I am waiting for Legohead to start telling us about how he is smashing the gangs after an Egyptian called Ahmed Ebid was jailed for 25 years. The problem is Ebid was part of a gang smuggling illegal immigrants across the Mediterranean to Italy and is believed to have smuggled over 3,800 people. But it was the Italian police that smashed the gang and passed the information on a phone they captured to the British police. Ebid, who skipped out of Italy after serving 5 years for drug smuggling, arrived here on a small boat and claimed asylum. He was waiting to hear if it was to be granted and was living in government-paid-for accommodation. Basically, nothing to do with Legohead but he will claim it was.

Thursday

Good morning everyone, it’s a lovely sunny morning and reasonably warm. Another bit of news reaches me under the doors of Number 10. Apparently, they want to castrate convicted paedophiles. Unfortunately, this would not be physically but chemically, either by injection or enforcement of pill taking. Like all things coming out of the Liebore think tank, there is a lack of details, particularly how they would ensure the treatment continued when the paedo is released from prison.

The Welsh Liebore Government were roundly ridiculed for bringing in a speed limit of 20 mph on many roads. But not content with that, they are now looking at reducing the 20 mph limit to 10 mph or to 5 mph in some cases. This is totally ridiculous, most people walking will be able to overtake a car doing 5 mph. I wonder if they have tried driving a car at this speed, it is almost impossible. What next, a man with a red flag walking in front of every car?

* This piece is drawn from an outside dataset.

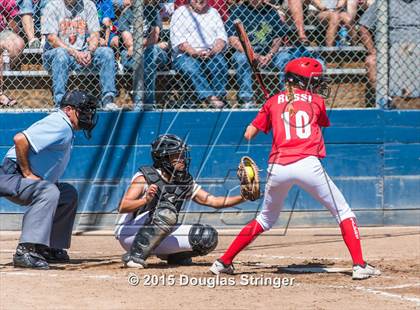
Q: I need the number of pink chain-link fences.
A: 0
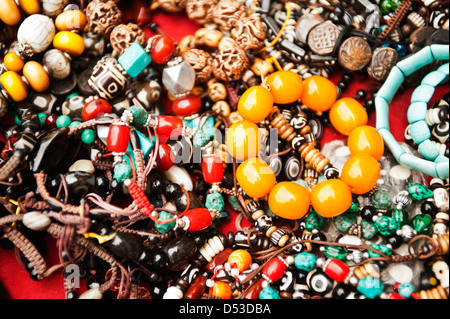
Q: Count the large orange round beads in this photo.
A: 10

We are now not just getting humans coming across the Channel on small boats, I hear we recently also took in an Alsatian dog an immigrant brought with him. We are now paying for the dog to be put into quarantine for four months, while its owner is put up in a migrant hotel at taxpayer expense. Will its immigrant owner be charged with animal smuggling? I doubt it. I understand that it has been suggested that the dog should be handed over to Border Force and trained to detect illegal immigrants.

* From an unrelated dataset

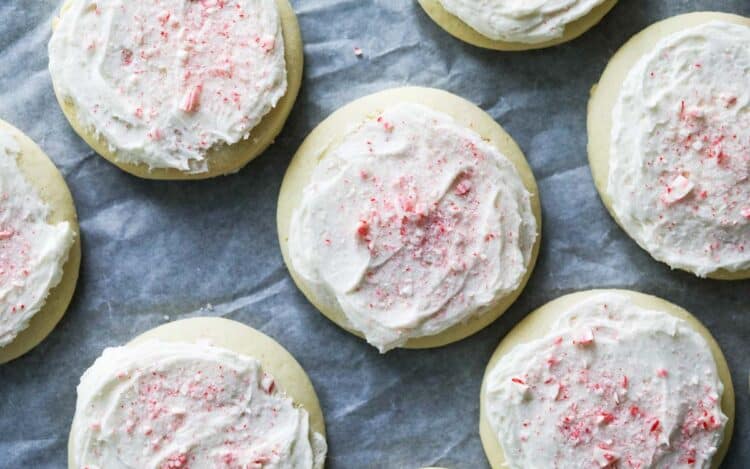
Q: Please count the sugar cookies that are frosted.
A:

The Costa Favolosa, with 4,000 people on board, put into Lerwick in the Shetland Isles yesterday and found that coach and taxi drivers were refusing to take them anywhere. Apparently, there is an outbreak of norovirus on the ship. Passengers were already on their R. Robertson and Son coaches when a director of the company was informed, and an instant decision was made to cancel the tours and deep clean the coaches. However, passengers were still able to wander the streets of the town, use the pubs and cafés, and infect the locals.

When I was reporting on inflation I wondered what was in the basket of goods that they used to calculate the index. I see it includes 752 items, but I don’t know how some are included as they are not exactly things you buy every day. The list includes air fryers, exercise mats, vinyl records, gluten-free bread, VR headsets, men’s sliders (?), pre-cooked pulled pork and oven-ready joints. Of course, some things make sense like electricity and gas, food, drink and clothing, but I do wonder how many VR headsets you bought last month.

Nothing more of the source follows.